Traditional protein design was attempted with physics-based simulation like Rosetta. Evaluate possible side-chain combinations and find low-energy structures. Slow, and hard to invent new protein folds.
RFdiffusion (Baker Lab, 2023) changed the game.
- Generates protein backbones from scratch with a diffusion model
- Input: a portion of the target protein structure you want to bind plus the binding site
- Output: a new protein backbone that can bind at that location
- One of the Nobel-cited technologies
ProteinMPNN (Baker Lab, 2022)
- Given a backbone, generates an amino acid sequence that fits that backbone
- A message-passing graph neural network
- "Generate the backbone with RFdiffusion, fill in the sequence with ProteinMPNN" is the standard pipeline
The actual workflow of the RFdiffusion + ProteinMPNN pipeline:
- Choose a binding site on the target protein
- Use RFdiffusion to generate 10,000 backbones that could bind at that site
- Use ProteinMPNN to assign sequences to each backbone (8 per backbone)
- Refold those sequences with AlphaFold 2 to verify they match the backbones
- Express the top 100 in the wet lab and measure binding affinity
This pipeline put 10+ new binder proteins into preclinical or clinical stage in 2024 alone.
RFdiffusion All-Atom (2024) designs side chains and ligands together with the backbone in one shot. For example, you can design an enzyme that precisely fits around a drug molecule.
10. Antibody Design — AbDesign, IgFold, Absci
Antibodies are the most important biologic drug category (about $200 billion in 2024 revenue). So antibody design AI forms its own large market.
IgFold (Johns Hopkins, 2022)
- Specialized for antibody structure prediction (more accurate than vanilla AlphaFold)
- Enhanced CDR (complementarity-determining region) modeling
- Open source
ABodyBuilder (Oxford OPIG, 2024)
- Rapid modeling of antibody variable regions
- Under-1-second prediction on a single GPU
AbDesign / RFdiffusion-Ab (Baker Lab, 2024)
- Fine-tunes RFdiffusion for antibody design
- Generates antibodies that bind a target antigen from scratch
- Achieves about 1% or higher hit rate in wet-lab validation (10x to 100x over traditional display methods)
Absci (Nasdaq listed, 2021)
- "Generative AI for antibody discovery"
- Combines in-house ML and wet lab
- 2024 partnerships with GSK, Merck, and others
- Designs and expresses target-binding antibodies within six weeks
Generate:Biomedicines (spun off in 2022, $270M Series C in 2024)

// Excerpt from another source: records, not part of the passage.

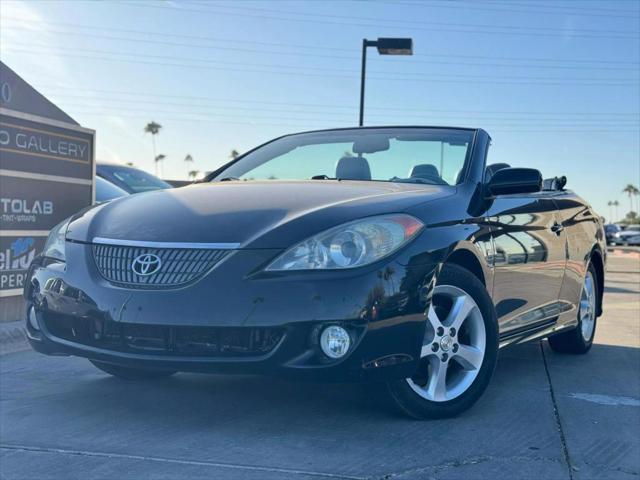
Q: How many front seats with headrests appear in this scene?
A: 2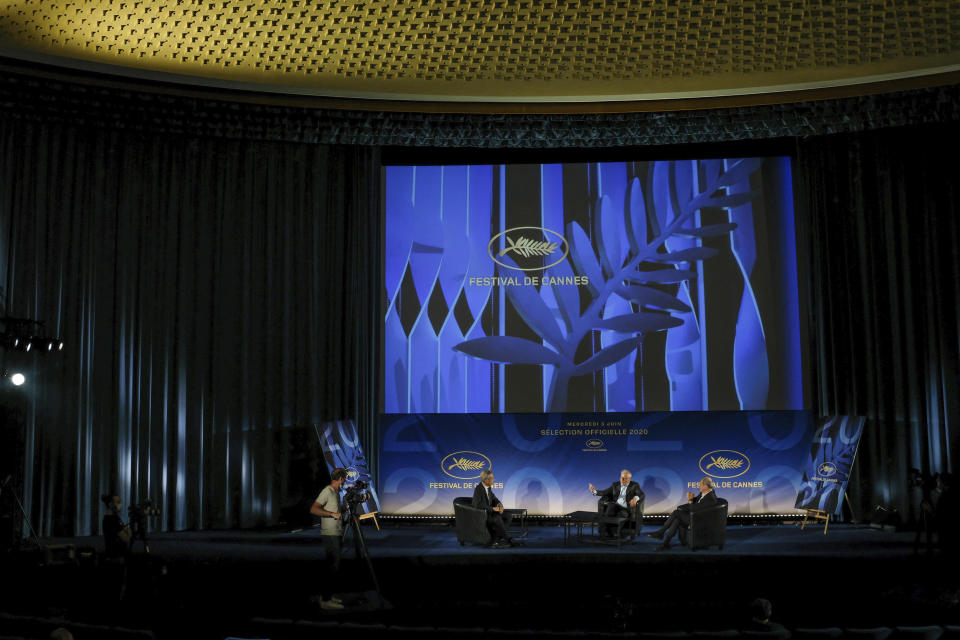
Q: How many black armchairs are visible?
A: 3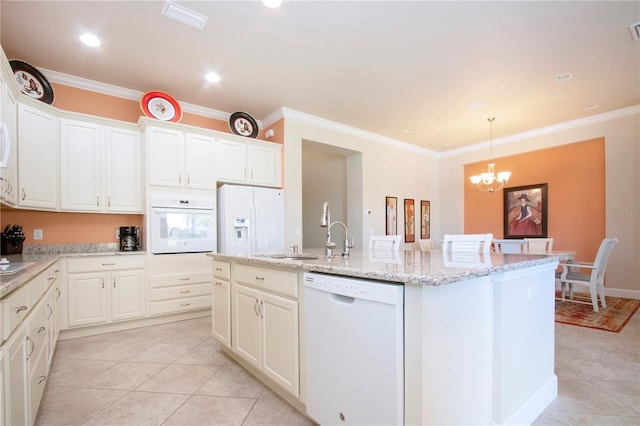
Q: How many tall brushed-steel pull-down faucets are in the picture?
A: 1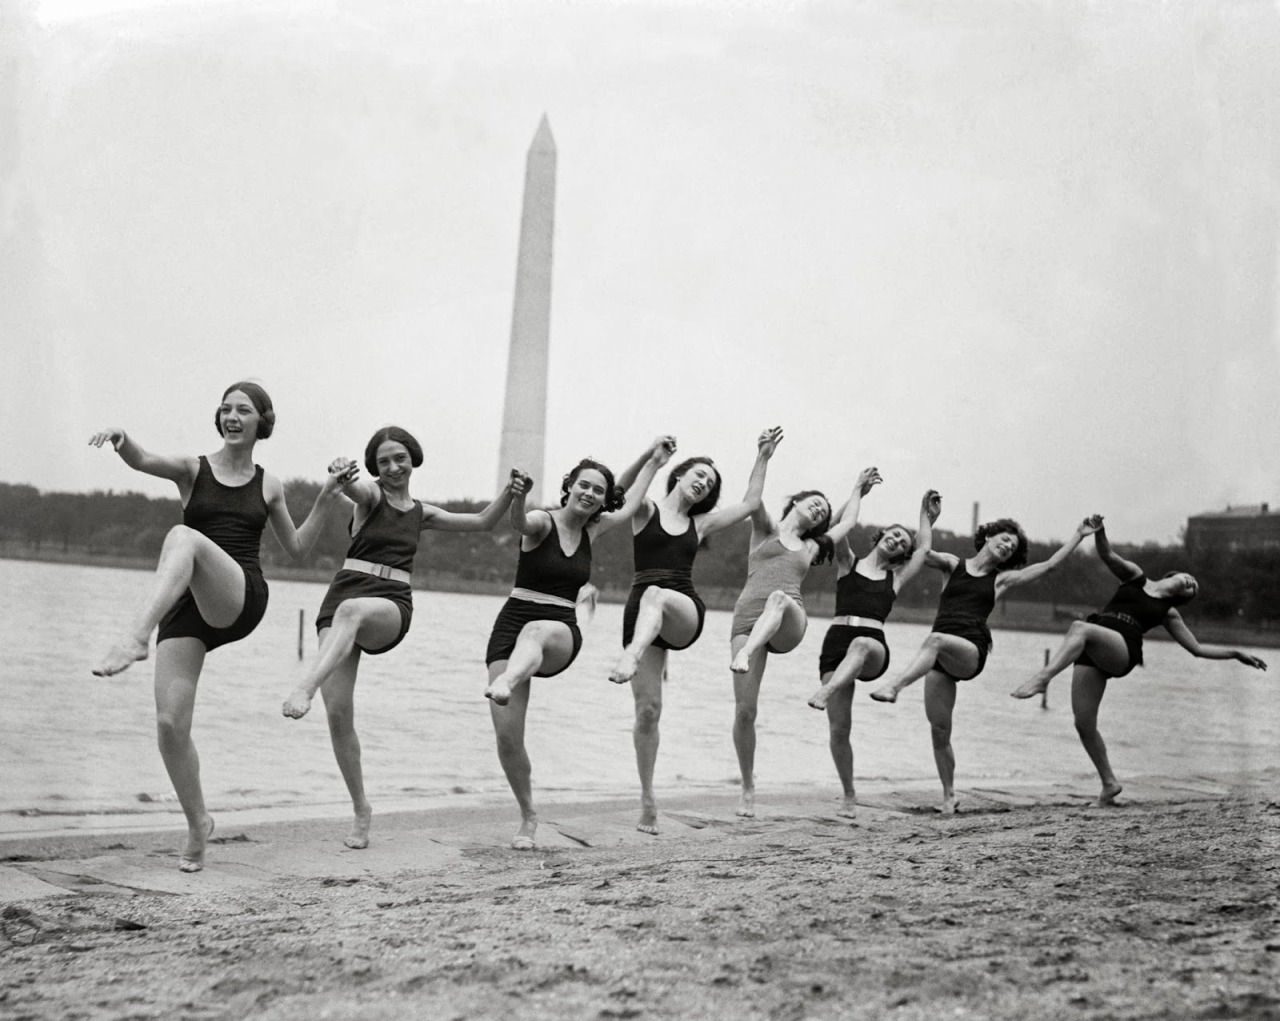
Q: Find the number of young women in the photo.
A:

- Incubated by Flagship Pioneering
- Develops the Chroma model in-house — antibody plus general protein design
- Multiple collaborations with global big pharma
The core KPIs for antibody design are affinity (binding affinity, Kd) and developability (aggregation, viscosity, immunogenicity). Optimizing both axes simultaneously is the challenge for AI.
11. Small Molecules + Docking — MolMIM, DiffDock, NeuralPLexer
The small molecule side has also moved fast under AI.
SMILES and SELFIES
- SMILES: a string representation of molecules (e.g.,
CC(=O)OC1=CC=CC=C1C(=O)Ois aspirin) - SELFIES: addresses SMILES limitations and always represents valid molecules
Mol-BERT, ChemBERTa, MoLFormer (2020-2022)
- Transformers pre-trained on SMILES
- Used for molecular property prediction
MolMIM (NVIDIA, 2024)
- A molecular generation model, part of NVIDIA BioNeMo
- Generates molecules with similar but improved properties starting from an input molecule
- Accelerates the medicinal chemist's hit-to-lead phase
DiffDock (MIT, 2023)
- Diffusion-based docking model
- Directly generates protein-ligand binding poses
- Tens of times faster than traditional docking (AutoDock Vina, etc.)
NeuralPLexer (2024, Caltech)
- Takes protein and ligand together as input and predicts the binding complex
- Considers cofactors and accessory proteins
AlphaFold 3 + Boltz-2 + Chai-1 also predict small molecule binding in the end, so the docking field and the structure prediction field are practically merging.
12. Isomorphic Labs — DeepMind's Drug Discovery Subsidiary
Isomorphic Labs is Alphabet's drug discovery subsidiary, spun off in November 2021. Demis Hassabis is CEO concurrently with DeepMind.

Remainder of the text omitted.